The Evening Standard, aka London Daily Bozza, was in typical cheerleading form last month as it proclaimed “Hong Kong and other major Chinese cities could buy hundreds of new Routemaster buses, Boris Johnson said today”. London’s occasional Mayor Alexander Boris de Pfeffel Johnson was in Hong Kong promoting the New Bus for London (NB4L).
“The Chinese desperately need low-emission buses. We should be out here. One of the advantages of the new bus is that it is the cleanest, greenest bus in the world. It would be the absolute perfect thing not just for Hong Kong but also for Beijing” he enthused, as his hosts smiled for the photo opportunities, while having no intention of going anywhere near Bozza’s ridiculous vanity project.
Almost immediately after Bozza flew out, and the BozzaMaster was loaded back onto the boat, Hong Kong’s largest operator Kowloon Motor Bus (KMB) gave out the hard word. “KMB has no intention of introducing the NBfL to Hong Kong in view of the lack of an air-conditioning, necessary given Hong Kong’s climate, and the open design of the rear door, which does not meet the operating situation in Hong Kong”.
Why so? Late last month came the answer: KMB “has been working with British bus manufacturer Alexander Dennis Limited (ADL) to co-develop the new generation E500 Euro V air-conditioned double-deck bus. 370 brand new E500 double-deckers ordered by KMB will arrive in Hong Kong in early 2013 for deployment on routes connecting the urban area with new towns in the New Territories”.
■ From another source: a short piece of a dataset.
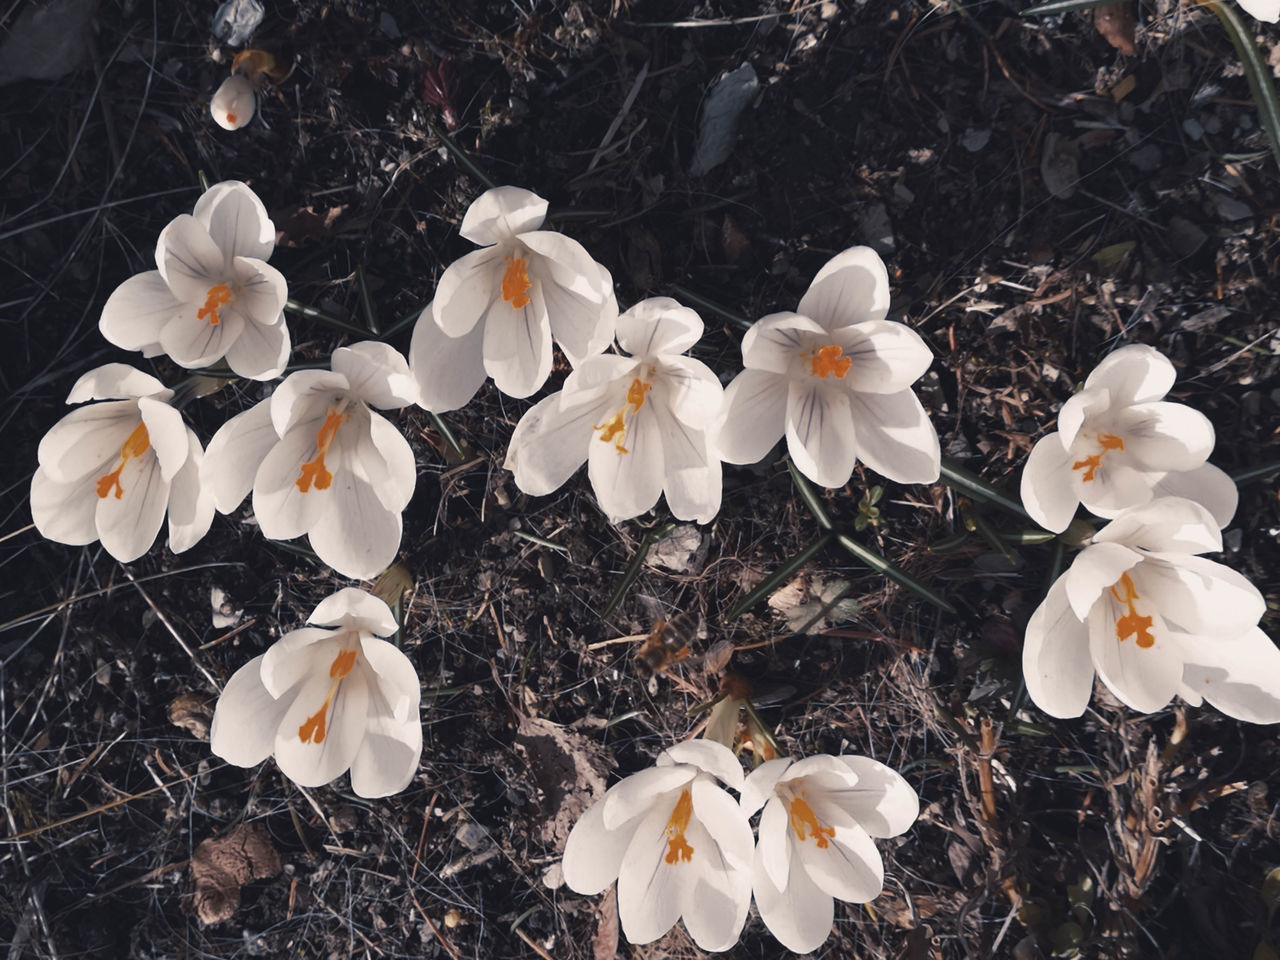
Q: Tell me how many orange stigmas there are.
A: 11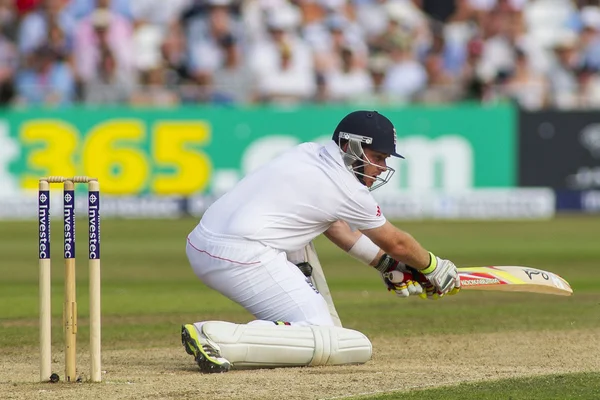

ADL also has orders from other Hong Kong operators which makes a total on order of well over 500 vehicles. The Enviro 500 does all the things the BozzaMaster does not: working air conditioning, keenly priced, reliable, capable of driver only operation at all times, capable of carrying its design load, and it’s what the operator wants. So how about mainland China?
Proper LHD conversion: Carris 255
No chance. Although Hong Kong, as befits a former outpost of the British Empire, drives on the left, the rest of China does not. And you don’t just produce a left hand drive (LHD) version of a vehicle at zero additional cost. There would need to be a complete reconfiguration of both chassis and bodywork to produce an LHD version of the NB4L, as well as manufacturing properly handed components.
This is necessary to ensure the vehicle is as accessible as the UK version. Manufacturers have been doing this for decades: ADL export to Canada, for instance. Way back in the day, firms like AEC, who developed the real Routemaster, produced proper LHD conversions with left handed components, like the Regent Mark III in the photo, which ran in Lisbon for almost three decades.
There won’t be an LHD NB4L. There won’t be any export sales. End of story.